We have accountability partners in our financial lives, so please pray for us as we make financial decisions. I feel that we, as Christians, must care for the homeless, sick, poor, elderly-- so please pray we would live out the commandments of Christ in our areas of giving as well. Jesus is the bread of life, that is free, so I pray we wouldn't focus on the temporary, as God knows we need food and clothing and shelter, but I pray we would continue to praise God through the difficult times and then good.

Sunday, March 19, 2006

I guess I've been bummed...so here's what I'm doing about it

I have been sad since my 29th birthday.

I made an announcement in Bible study last week: I had finally begun to tell a few select people in my church and circle of friends that we've been struggling with infertility. I told the Bible study "No one asks us to babysit anymore...my husband and I are getting a complex that we aren't good with children." A woman, C., took me up on the offer, and I am babysitting her kids this week. I decided rather than feeling sorry for myself about the infertility deal, that I would minister to those people who are already parents, those folks who would appreciate some help.

It just makes me so happy, happy isn't even the word, when folks are grateful when I watch their children. I know I am not the most perfect babysitter, but it does help to know that I can help someone else out. Since I don't have kids right now, I can go to someone's house and give them some time to themselves.

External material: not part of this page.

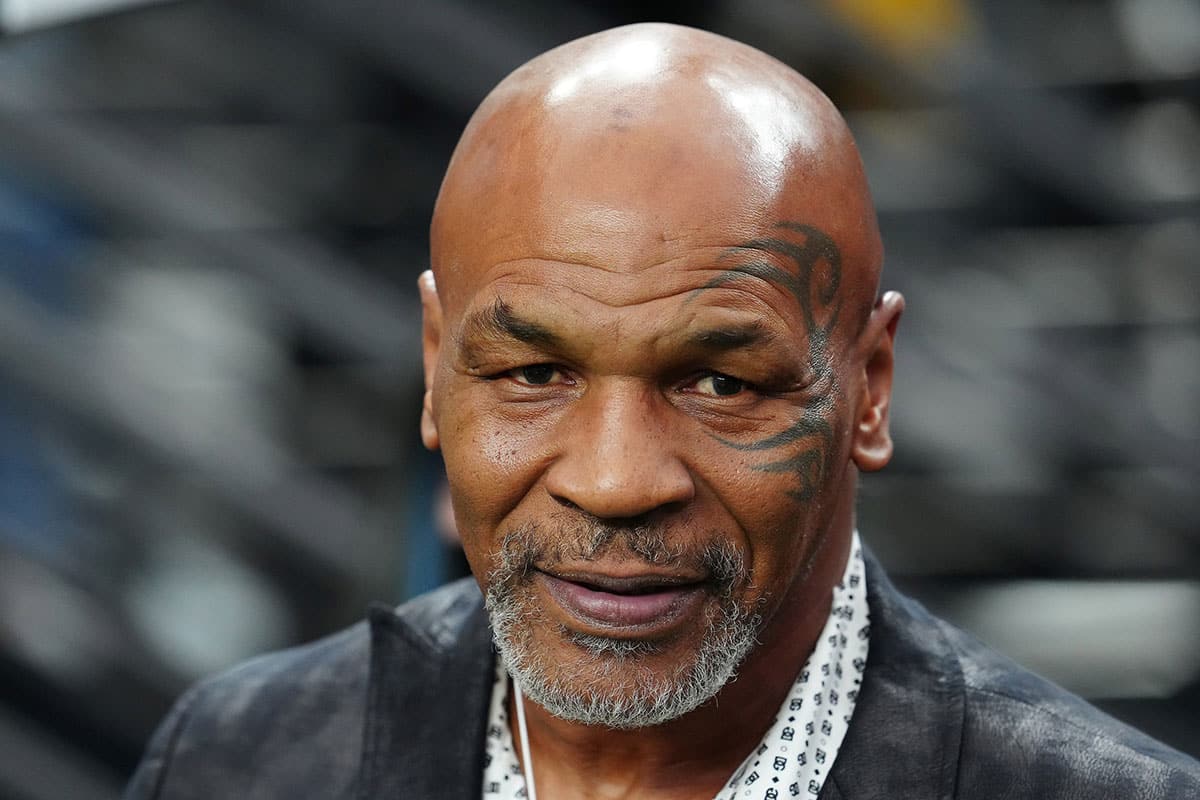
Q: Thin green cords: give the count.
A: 0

I have lost 9 pounds in 30 days, so I am punching up the exercise. I'm now 271. If you are a reader of this blog, please hold me up with prayer and asking me how the exercise routine is shaping up.

Sunday, March 05, 2006

turning 29

On March 2nd I turned 29. I always wanted to be pregnant by my 29th birthday, and now that date has come and gone.

Just a weird time. Been upset and weepy for no good reason.

Our church's women's retreat was really great, though. The speaker was Muriel Cook and she spoke on her China missionary friend Gladys Aylward. It was an encouraging time, very fun to hang out and laugh with women of the church, but it is a let-down when returning to real life.

I am going to bed soon. Been a rough week emotionally.